A comprehensive assessment of our method showed consistent performance of the most accurate, full sequence SVM model, with high and nearly identical accuracy, precision, and recall values. It has also revealed that two other models (N-terminal and C-terminal SVM models, respectively) are significantly inferior to the top-performing model. One possible reason is the fact that different effectors house their secretion signals in different parts of their sequences; for many effectors the location (or even existence) of the secretion signal is unknown. Thus, focusing on just a part of the protein sequence, e.g. its C-terminus, may lead to loosing critical information for some proteins that have the secretion signal located in the other part of the sequence, e.g. N-terminus. In addition, the poor performance of the latter two models is likely the key contributing factor to the lack of improvement in the prediction accuracy when using any of the three integration schemes.

A possible venue for improving the accuracy of PREFFECTOR is to train it on an unbalanced dataset of effectors and non-effectors that reflects the real percentage of effectors in the whole bacterial genome. Our preliminary experiments with different ratios of effectors candidates to non-effectors demonstrated significantly reduced accuracy, and therefore we decided not to pursuit this direction further, instead focusing on the balanced training set. Implementing a more stringent classification threshold was suggested as an alternative solution that reduced the number of false positives while increasing the number of false negatives.

Resolving issues with the whole-genome application of PREFFECTOR

The application of PREFFECTOR to four bacterial genomes has demonstrated the feasibility of our method to predict effector candidates on a whole-genome scale, allowing for large-scale comparative studies of bacterial effectors. Yet, the application has revealed that our method is yet to achieve the perfect performance: the number of predicted effectors using the optimized classifier threshold \(({\theta }_{0}=0.6)\) appeared to be high, and also missed some experimentally validated effectors. Recall that we could only formally assess the accuracy of our method based on the three rigorous assessment protocols and by comparing its performance with other methods on the same dataset, in which our approach outperformed every single method for every single secretion system. However, we also applied the top performing methods specialized in predicting effector candidates of T3SS and T4SS to C. trachomatis, H. pylori, and L. pneumophila, which are known to host at least one of the two secretion systems. The results showed that with \({\theta }_{0}=0.6\), our method predicted a comparable number of the effector candidates in C. trachomatis, while the numbers of predicted effector candidates in H. pylori and L. pneumophila by our method were higher than by other classifiers (see Table S14). While some of the predicted effector candidates would unavoidably be the false positives according to our assessment, there are several factors that could support the high numbers of effectors obtained by our method. First, both H. pylori and L. pneumophila are known to host multiple secretion systems. So, it is likely that PREFFECTOR identifies effectors from other secretion systems, which cannot be predicted by T4SS-specialized methods.

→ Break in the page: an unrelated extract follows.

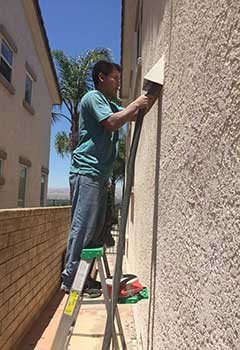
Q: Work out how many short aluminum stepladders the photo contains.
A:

Second, approximately 300 effectors have been already experimentally identified in L. pneumophila63 including 134 obtained from a single screening experiment7. The large number of effectors may be attributed to the functional redundancy where multiple effectors perform similar functions and target different steps of the same molecular pathway in the host. The option of a stringent threshold (\({\theta }_{0}=0.9\)) implemented in the PREFFECTOR web-server allows one to zero-in on a small number of the most likely effector candidates that can be confirmed experimentally.

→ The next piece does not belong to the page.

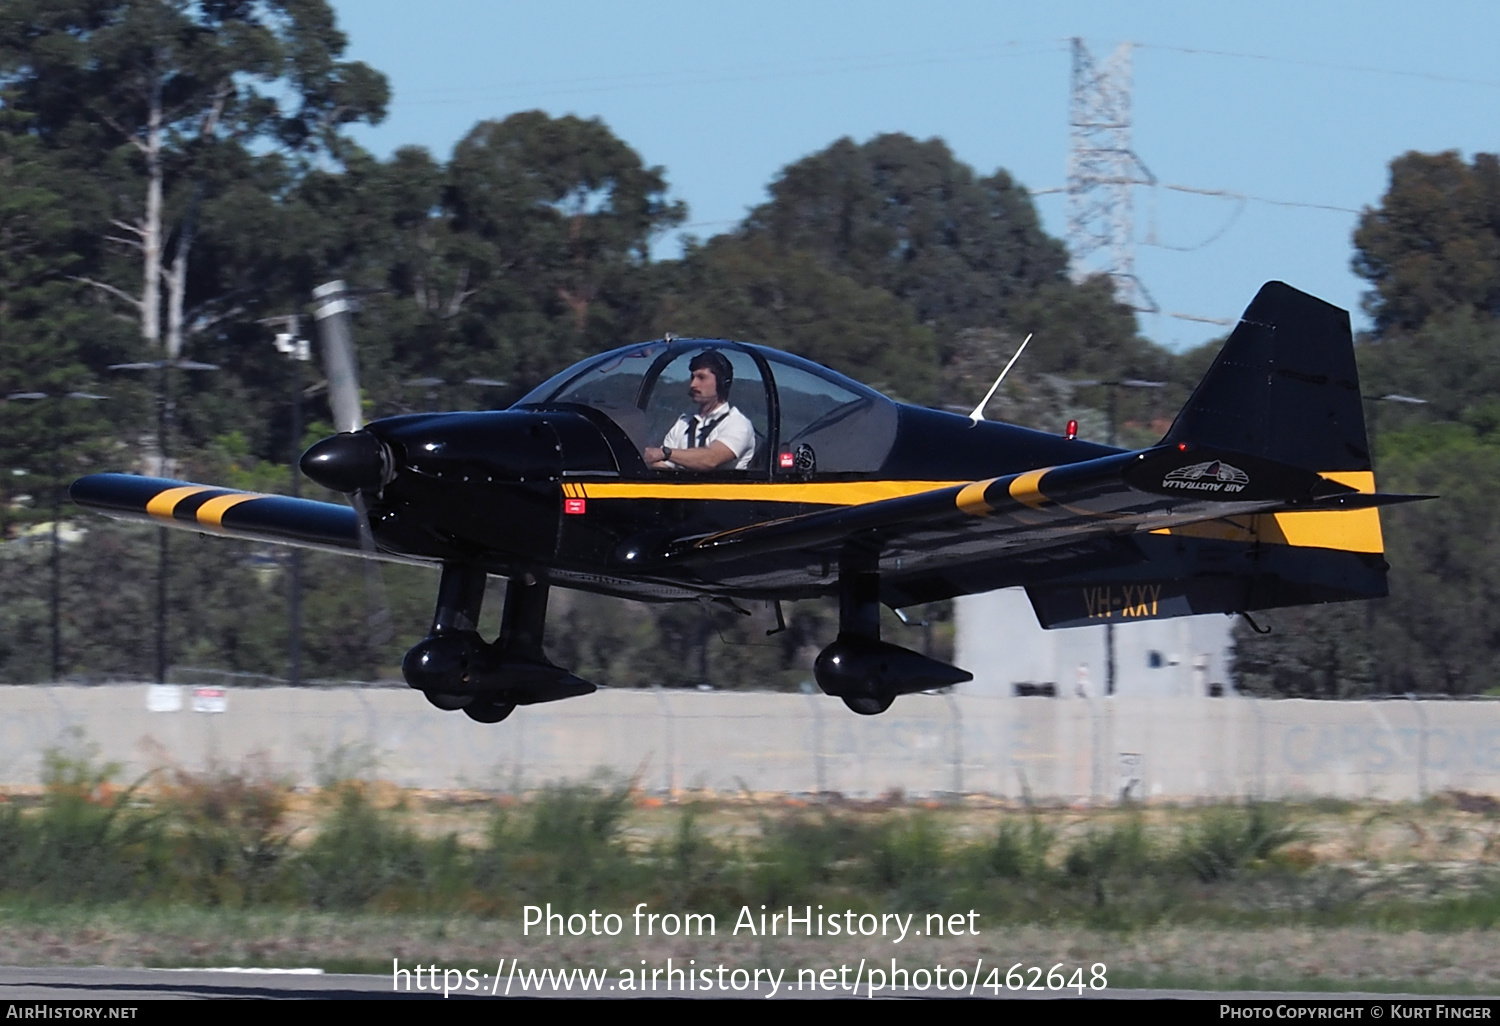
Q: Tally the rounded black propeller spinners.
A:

With the growing number of sequenced genomes of pathogenic bacteria, many of which are hardly studied, the importance of a free, fast, and accurate tool for in-silico prediction of the effector candidates cannot be overstated. The developed PREFFECTOR classifier allows moving one step further in this direction. We expect our method to impact research on emerging and neglected diseases by guiding effector targeting experiments and antibiotics design, and making such studies faster.